Korona dışında her şey var…
Türkiye'deki ilk korona virüsü vakasının açıklandığı 11 Mart 2020 gününden itibaren, ülkenin, açık ara en çok konuşulan konusu bu. Hatta, tek konusu.
Elbette "önce sağlık" boyutu; hemen peşinden ekonomi boyutu, sosyal psikoloji boyutu, özellikle son bir kaç gündür yaşlıları hedef alan kepazeliklerden sonra erdem zafiyetimizi deşifre boyutu, güvenlik boyutu ve dahi magazin boyutu!..

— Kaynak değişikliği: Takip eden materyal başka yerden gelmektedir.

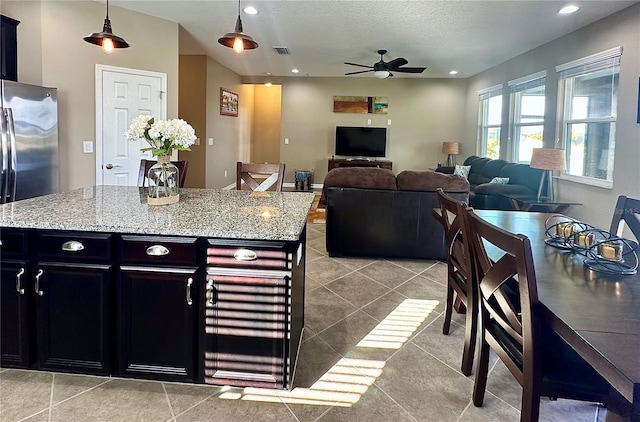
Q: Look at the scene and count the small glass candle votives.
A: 3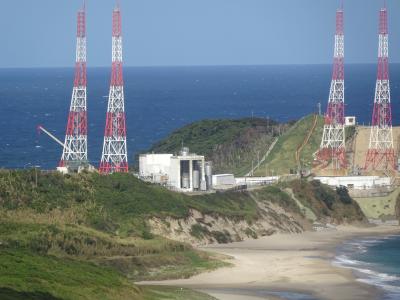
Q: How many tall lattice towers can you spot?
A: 4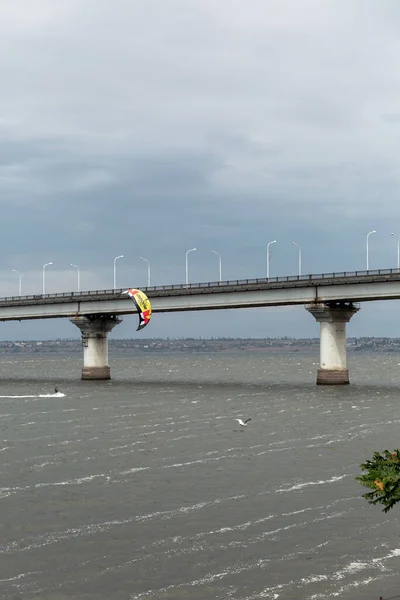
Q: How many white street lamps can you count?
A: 11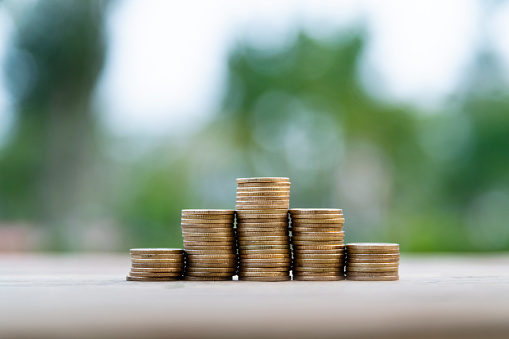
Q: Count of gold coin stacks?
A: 5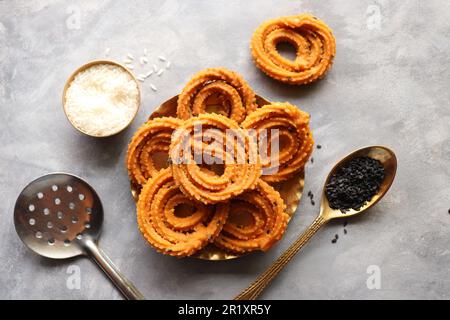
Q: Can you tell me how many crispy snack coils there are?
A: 7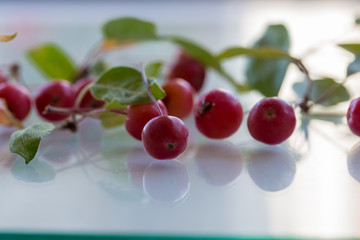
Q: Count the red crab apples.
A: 11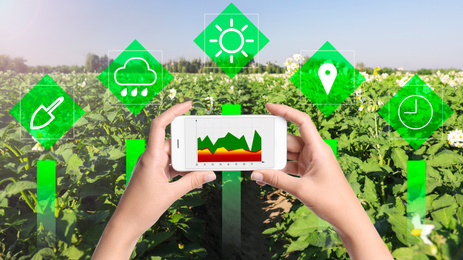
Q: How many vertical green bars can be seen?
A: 5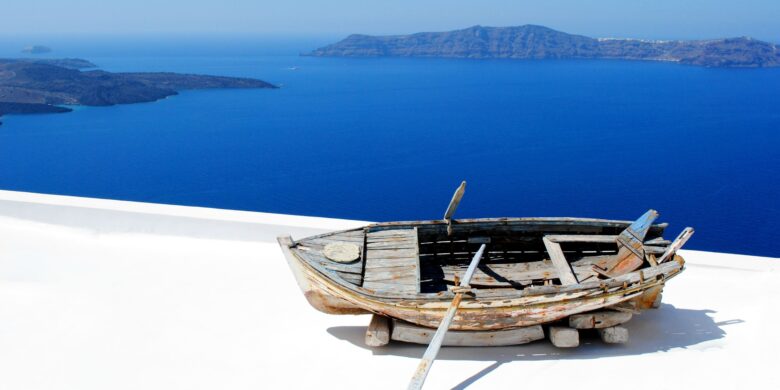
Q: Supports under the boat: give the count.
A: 5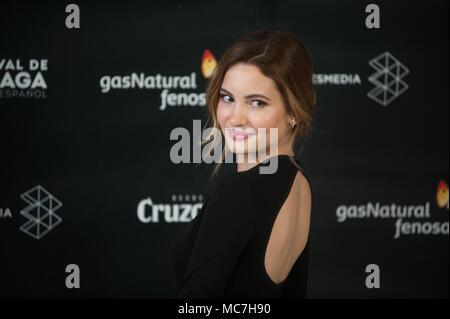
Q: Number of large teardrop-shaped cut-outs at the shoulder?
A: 1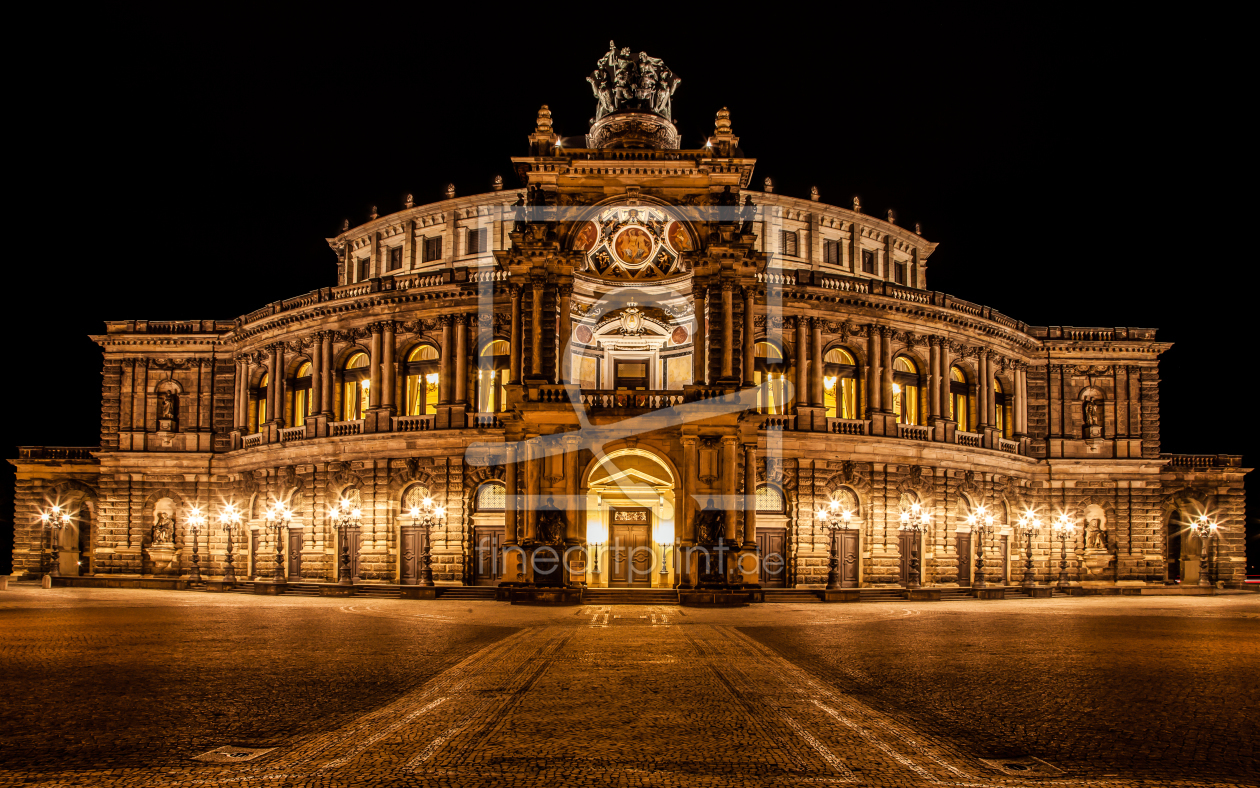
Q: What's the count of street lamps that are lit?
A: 12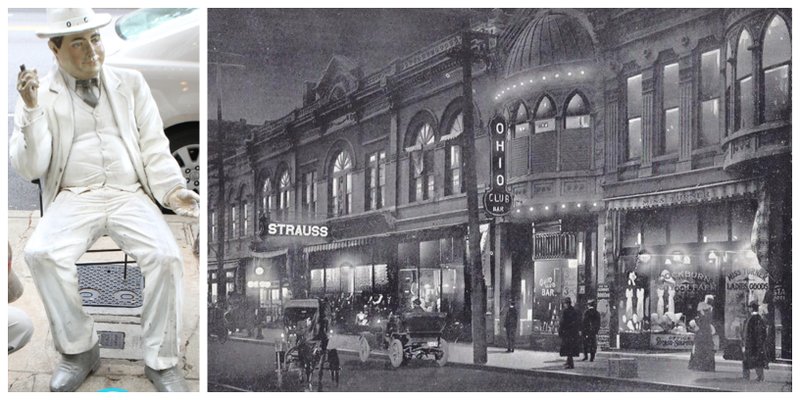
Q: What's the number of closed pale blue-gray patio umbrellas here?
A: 0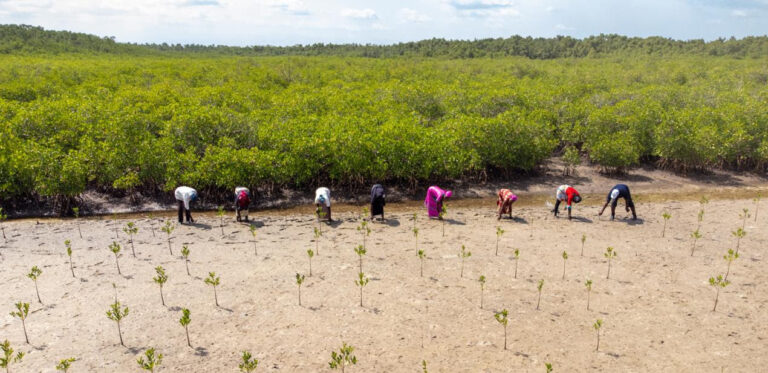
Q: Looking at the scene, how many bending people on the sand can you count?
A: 8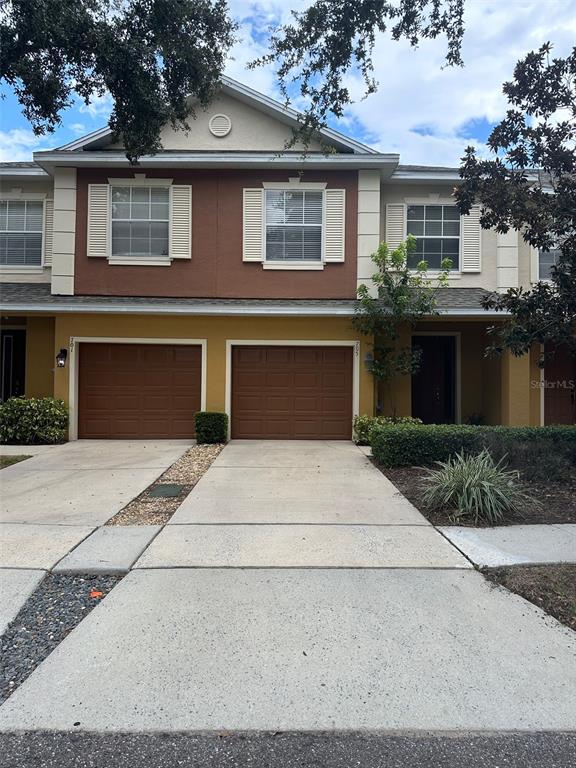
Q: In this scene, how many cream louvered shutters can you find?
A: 7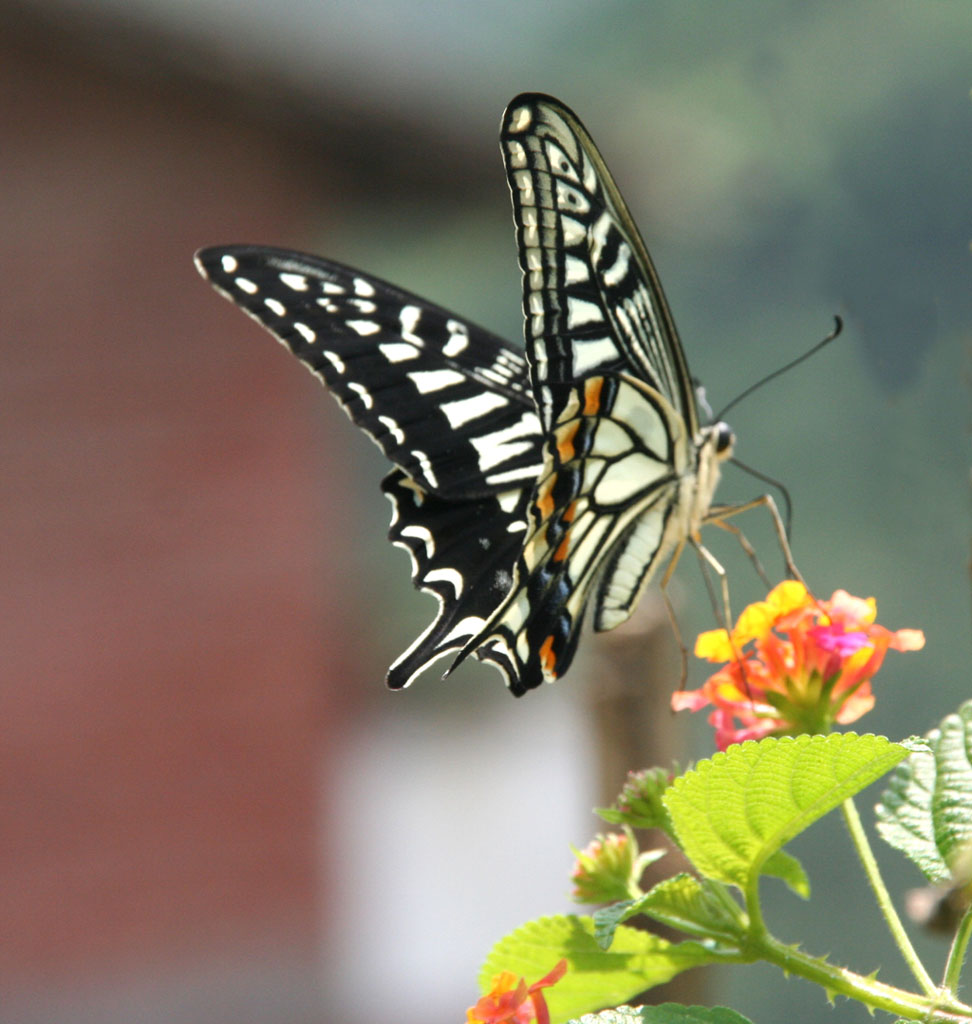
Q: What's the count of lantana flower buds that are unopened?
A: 2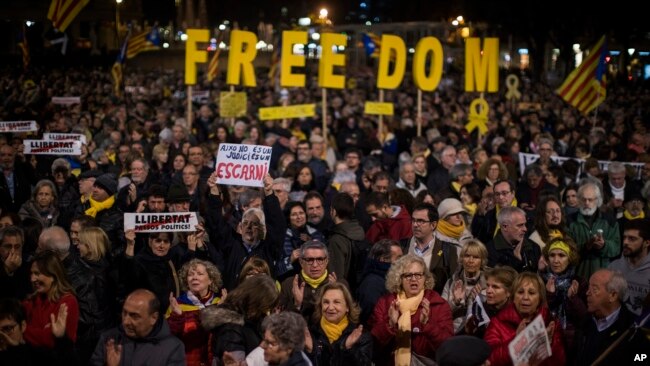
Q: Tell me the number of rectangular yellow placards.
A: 3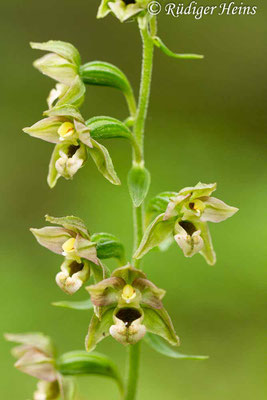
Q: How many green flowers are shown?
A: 7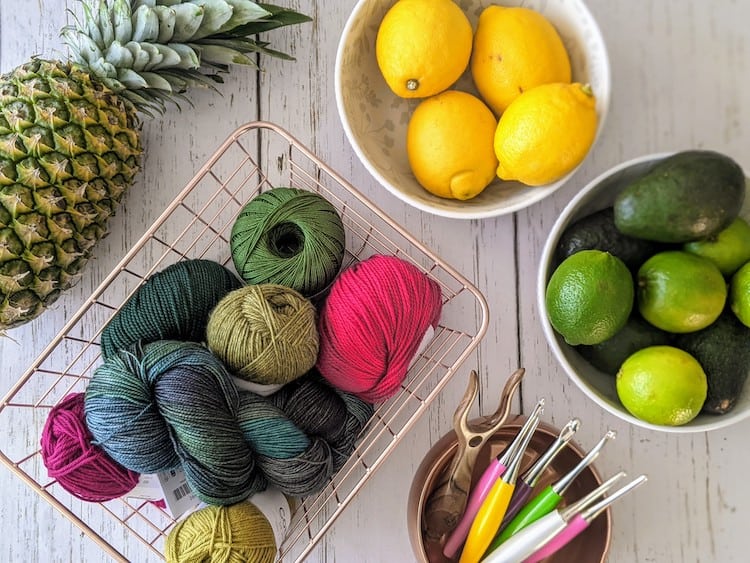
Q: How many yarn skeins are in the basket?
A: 8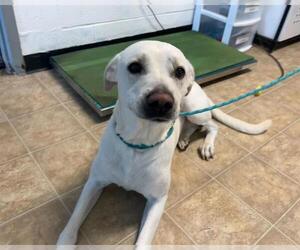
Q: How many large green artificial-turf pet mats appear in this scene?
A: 1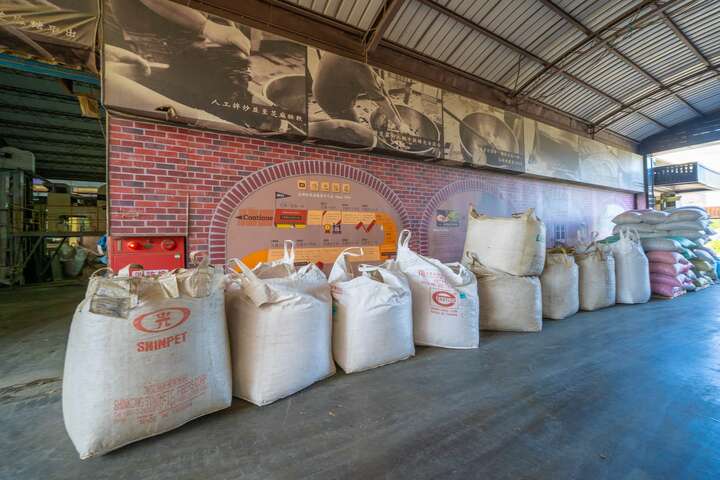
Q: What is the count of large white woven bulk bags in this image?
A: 9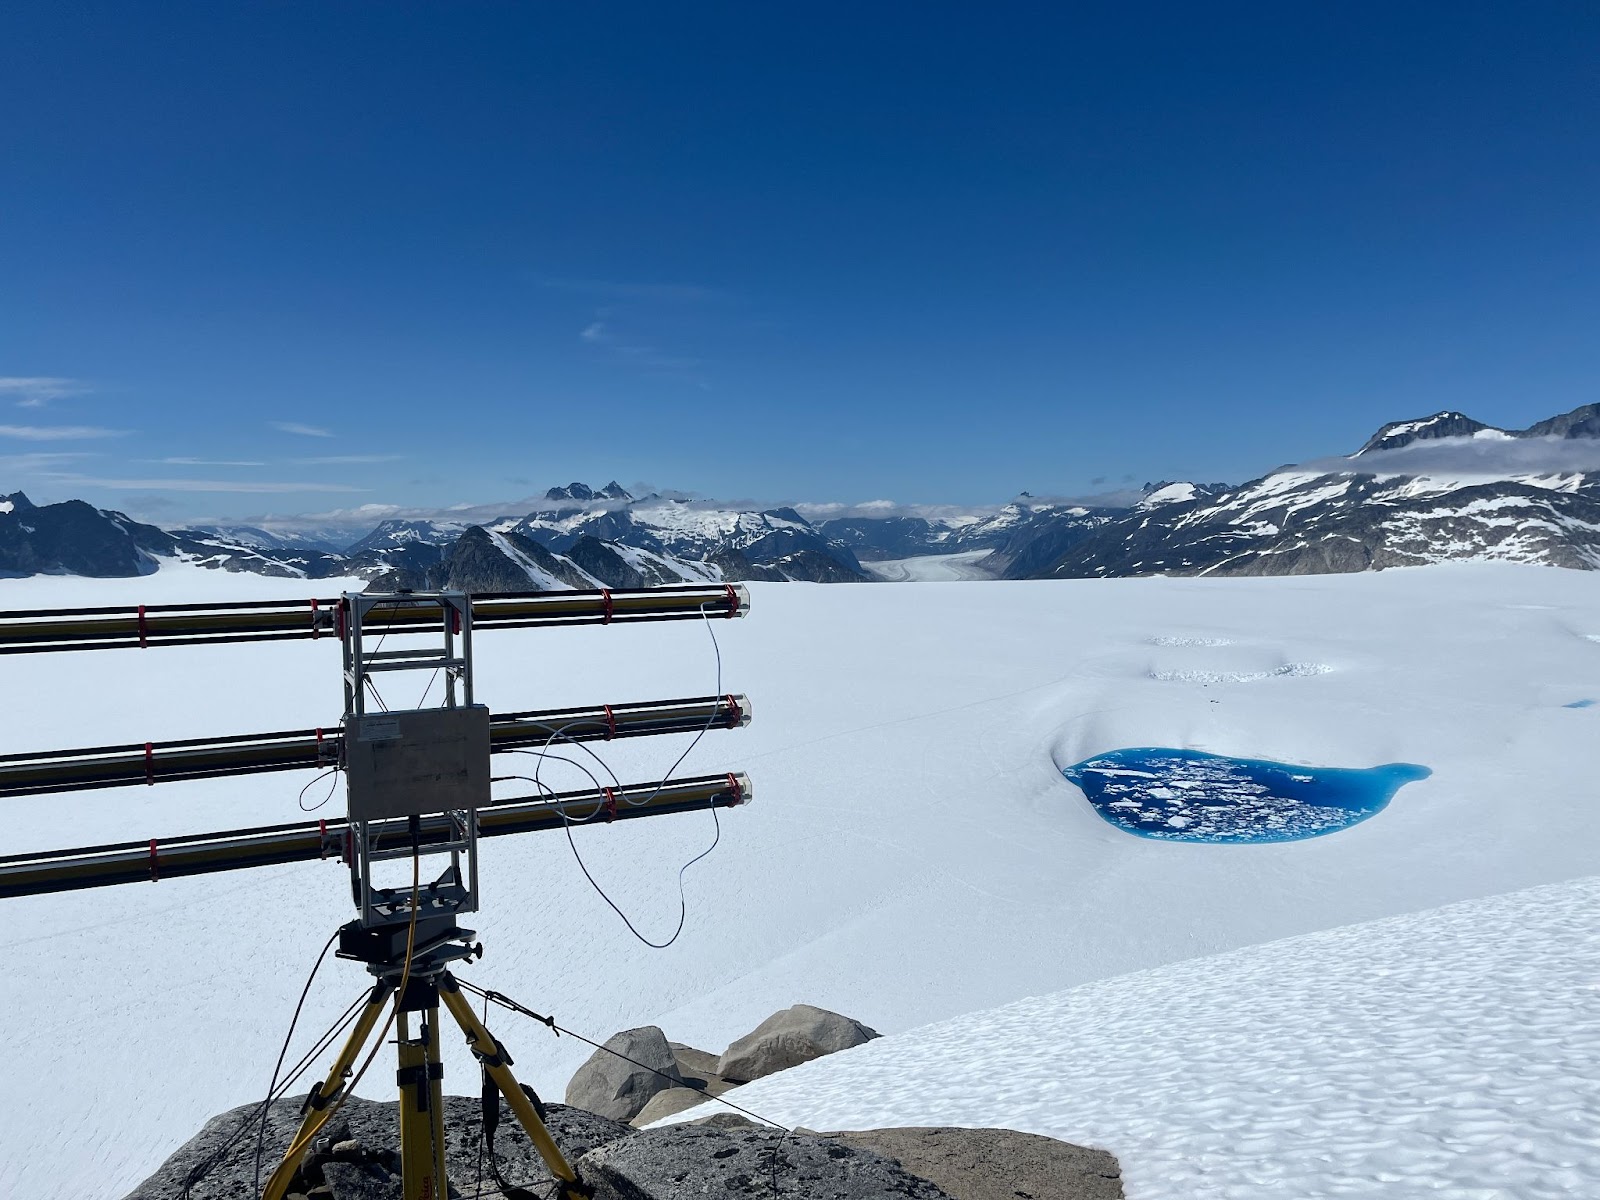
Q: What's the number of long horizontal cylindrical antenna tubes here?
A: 3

Elimizi neyle nasıl yıkamalıyla yatıp, çarşıda, pazarda, markette en yakınımızdaki sosyal varlıkla aramıza koymamız gerken ideal mesafeyle kalkıyoruz… Rüyalarımızda kımıl kımıl garip yaratıkların istilasına uğruyoruz… Koleradan vebaya tarihini öğrenmediğimiz salgın hastalık kalmadı… Hepimiz potansiyel birer eczası kalfasıyız artık; her geçen saat artıyor etken maddesine, yan etkisine hakim olduğumuz ilaç sayısı…
Nöbet sistemine geçtik kendi OHAL'lerimizde, aniden bastırma ihtimali yüksek depresyon uykusuna karşı illa birimiz dipçik gibi bekliyor Sağlık Bakanı'nın gece yarısı açıklamalarını.
Ayakkabı-çanta markasıyla hava atma devri kapandı; bir şişe 80 derece limon kolonyasına sahip olmak, son model spor arabaya sahip olmaktan daha havalı!
Üstünlük kurmanın ölçüsü bile değişti;
Dezenfektanın kadar konuş arkadaş!
***
İşte bu ahval ve şerait altında, -ister misiniz- Meclis'in gündemine bakalım mı biraz da?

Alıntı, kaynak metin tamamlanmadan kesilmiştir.